German-American Catholic Priest of Cincinnati, Ohio

John Christopher Albrinck (January 17, 1830, to February 18, 1902) was a German-American Catholic prelate of the Archdiocese of Cincinnati who served as vicar general of the archdiocese from 1885 to his death and also as the first rector and co-founder of the archdiocesan minor seminary, serving as both a high school and college -- Saint Gregory, in Mount Washington, Cincinnati.

== Biography ==

=== Early life ===
Albrinck was born in Hunteburg, Hanover, in Germany and immigrated to Cincinnati when he was six years old. He attended Holy Trinity Church in the West End, receiving his first communion and confirmation there, as well as attending the parish school. He then attended St. Xavier College, and upon graduating in 1849 went to Saint-Sulpice Seminary in France to pursue priestly studies.

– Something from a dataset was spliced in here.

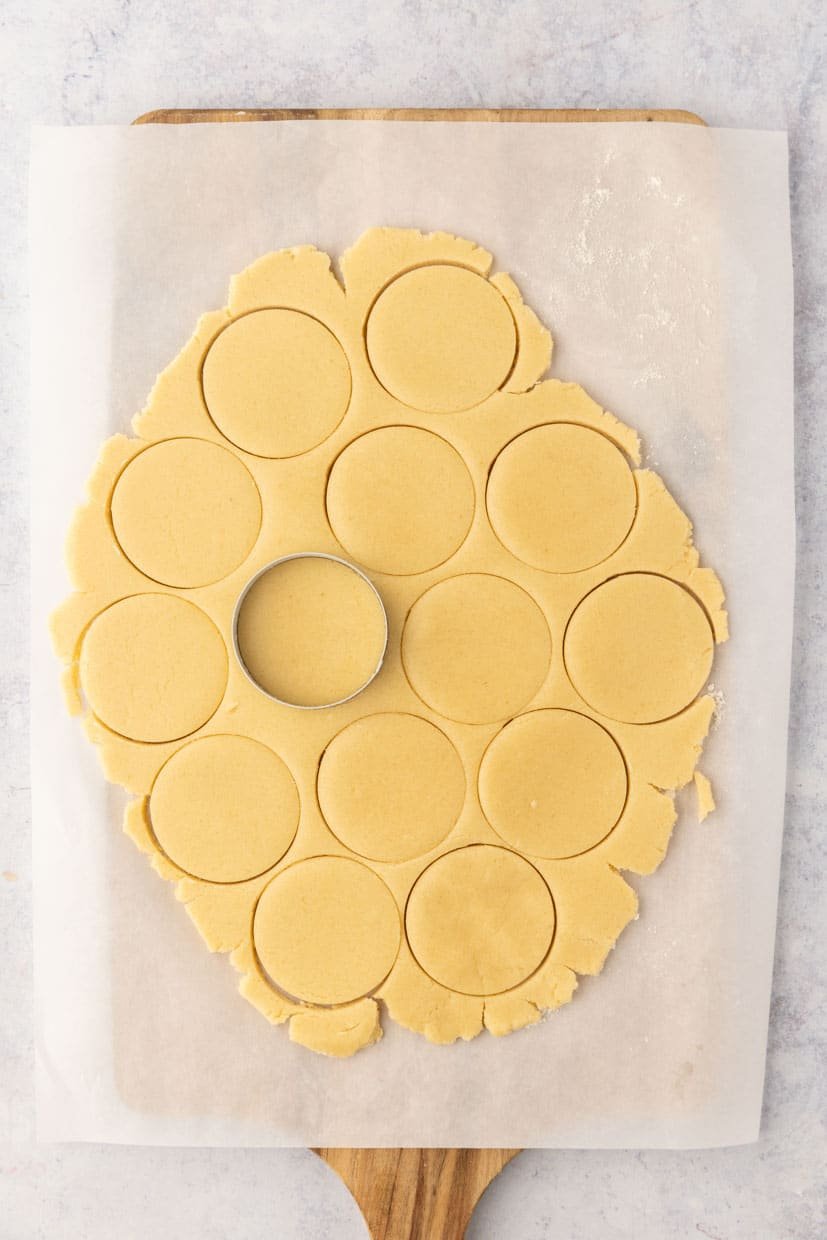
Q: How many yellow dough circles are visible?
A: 14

He was ordained in Notre-Dame de Paris on May 21, 1853, and returned to Cincinnati soon after.

=== Priesthood ===

==== Parish ministry ====
Following a brief sabbatical, Albrinck was made pastor of Sacred Heart Church in Pomeroy, Ohio, as well as adjacent territory in Meigs, Athens, and Gallia counties in January 1854, also founding St. Louis Church in Gallipolis. In 1859, he was moved to Reading, Ohio and served as pastor there as well as chaplain to the Sisters of Notre Dame de Namur based in that city. During this time he also founded St. Charles church at Carthage, and St. Gabriel church at Glendale. In 1872 he was made pastor of the parish in which he grew up, Holy Trinity. During the financial crisis that affected the Archdiocese of Cincinnati in 1878, Albrinck was part of a committee of select clergy who assembled a plan to keep the archdiocese solvent.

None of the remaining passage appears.